Full Changelog: huggingface/transformers@v5.0.0rc0...v5.0.0rc1

`v5.0.0rc0`: Transformers v5.0.0rc0

Compare Source

Transformers v5 release notes

Highlights
Significant API changes: dynamic weight loading, tokenization
Backwards Incompatible Changes
Bugfixes and improvements

Highlights

We are excited to announce the initial release of Transformers v5. This is the first major release in five years, and the release is significant: 800 commits have been pushed to main since the latest minor release. This release removes a lot of long-due deprecations, introduces several refactors that significantly simplify our APIs and internals, and comes with a large number of bug fixes.

We give an overview of our focus for this release in the following blogpost. In these release notes, we'll focus directly on the refactors and new APIs coming with v5.

This release is a release candidate (RC). It is not the final v5 release, and we will push on pypi as a pre-release. This means that the current release is purely opt-in, as installing transformers without specifying this exact release will install the latest version instead (v4.57.3 as of writing).

In order to install this release, please do so with the following:

pip install transformers --pre

For us to deliver the best package possible, it is imperative that we have feedback on how the toolkit is currently working for you. Please try it out, and open an issue in case you're facing something inconsistent/a bug.

Transformers version 5 is a community endeavor, and this is the last mile. Let's ship this together!

Significant API changes

[!NOTE]
👀 Nothing is final and things are still actively in movement. We have a section dedicated to what is planned for future release candidates, yet is known not to work in the RC0. Look for "Disclaimers for the RC0".
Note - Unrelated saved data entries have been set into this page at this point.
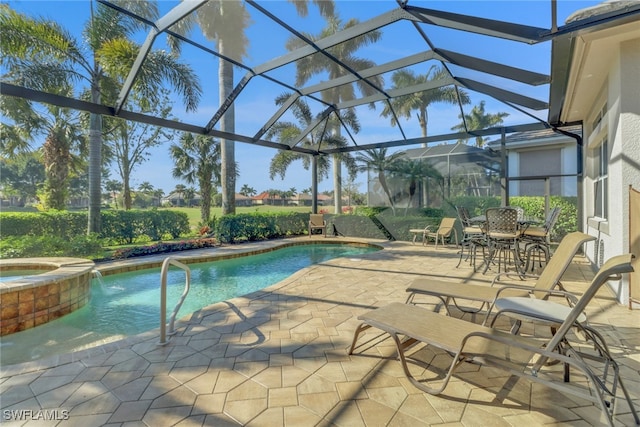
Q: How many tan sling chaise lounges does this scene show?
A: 2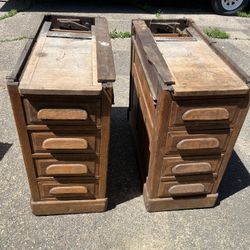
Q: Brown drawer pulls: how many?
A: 8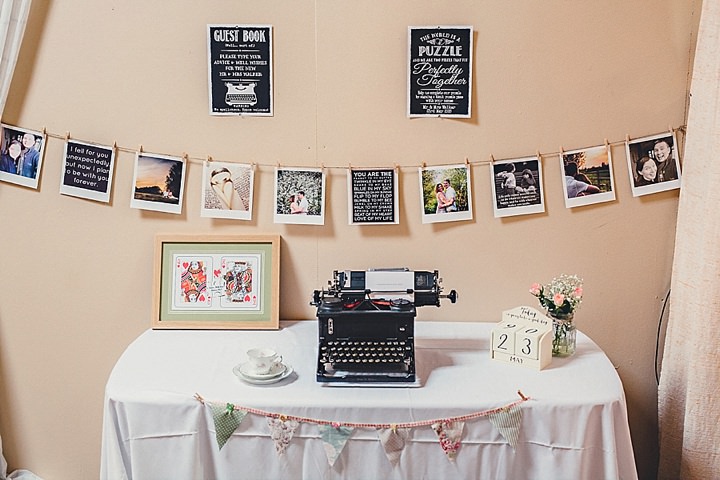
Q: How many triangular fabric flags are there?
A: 6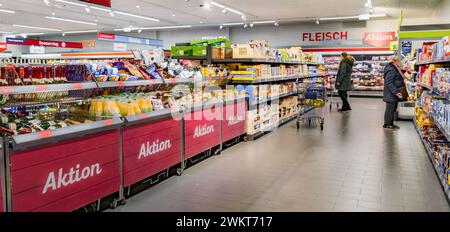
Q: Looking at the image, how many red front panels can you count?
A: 4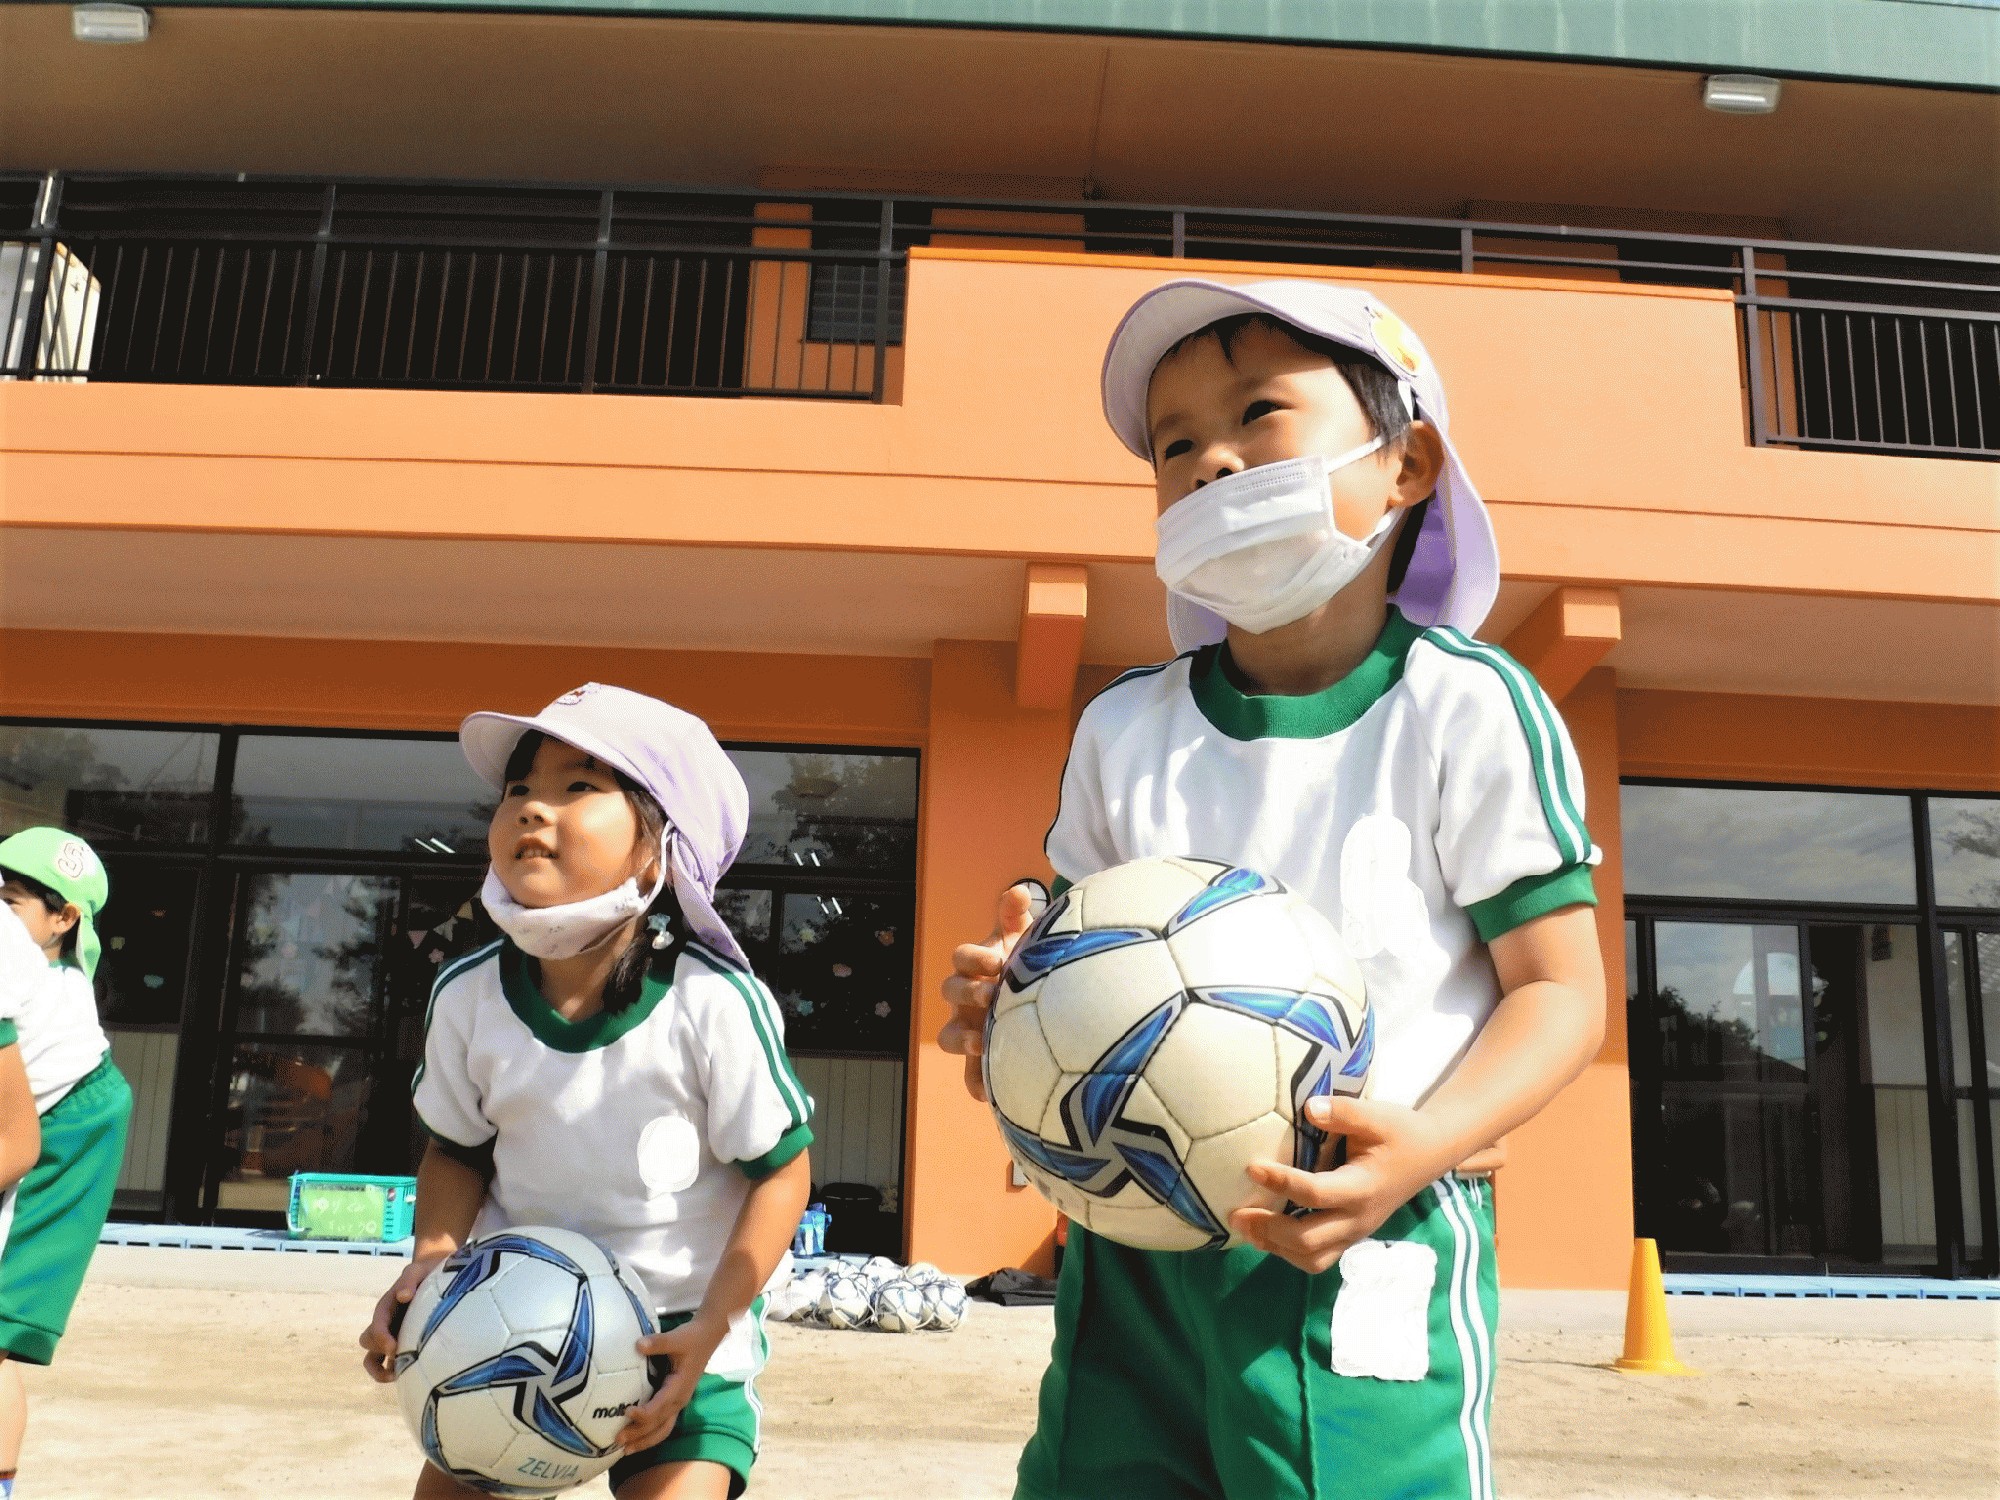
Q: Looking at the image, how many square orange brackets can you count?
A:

We'll be eagerly awaiting your feedback in our GitHub issues!

Dynamic weight loading

We introduce a new weight loading API in transformers, which significantly improves on the previous API. This
weight loading API is designed to apply operations to the checkpoints loaded by transformers.

Instead of loading the checkpoint exactly as it is serialized within the model, these operations can reshape, merge,
and split the layers according to how they're defined in this new API. These operations are often a necessity when
working with quantization or parallelism algorithms.

This new API is centered around the new WeightConverter class:

class WeightConverter(WeightTransform):
    operations: list[ConversionOps]
    source_keys: Union[str, list[str]]
    target_keys: Union[str, list[str]]

The weight converter is designed to apply a list of operations on the source keys, resulting in target keys. A common
operation done on the attention layers is to fuse the query, key, values layers. Doing so with this API would amount
to defining the following conversion:

conversion = WeightConverter(
    ["self_attn.q_proj", "self_attn.k_proj", "self_attn.v_proj"],  # The input layers
    "self_attn.qkv_proj",  # The single layer as output
    operations=[Concatenate(dim=0)],
)

In this situation, we apply the Concatenate operation, which accepts a list of layers as input and returns a single
layer.

This allows us to define a mapping from architecture to a list of weight conversions. Applying those weight conversions
can apply arbitrary transformations to the layers themselves. This significantly simplified the from_pretrained method
and helped us remove a lot of technical debt that we accumulated over the past few years.

This results in several improvements:

Much cleaner definition of transformations applied to the checkpoint
Reversible transformations, so loading and saving a checkpoint should result in the same checkpoint
Faster model loading thanks to scheduling of tensor materialization
Enables complex mix of transformations that wouldn't otherwise be possible (such as quantization + MoEs, or TP + MoEs)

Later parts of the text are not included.